==== Data to examine ====
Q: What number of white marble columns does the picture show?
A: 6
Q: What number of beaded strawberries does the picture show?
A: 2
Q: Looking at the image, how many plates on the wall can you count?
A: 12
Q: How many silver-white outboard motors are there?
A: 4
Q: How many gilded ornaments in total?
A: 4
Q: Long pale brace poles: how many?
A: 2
====
==== Data to examine ====
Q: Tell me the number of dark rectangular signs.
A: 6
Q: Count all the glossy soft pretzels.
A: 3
====
Description of the task - Read the entries and pick out all lines that include the word "many".

Your solution -
Q: Looking at the image, how many plates on the wall can you count?
Q: How many silver-white outboard motors are there?
Q: How many gilded ornaments in total?
Q: Long pale brace poles: how many?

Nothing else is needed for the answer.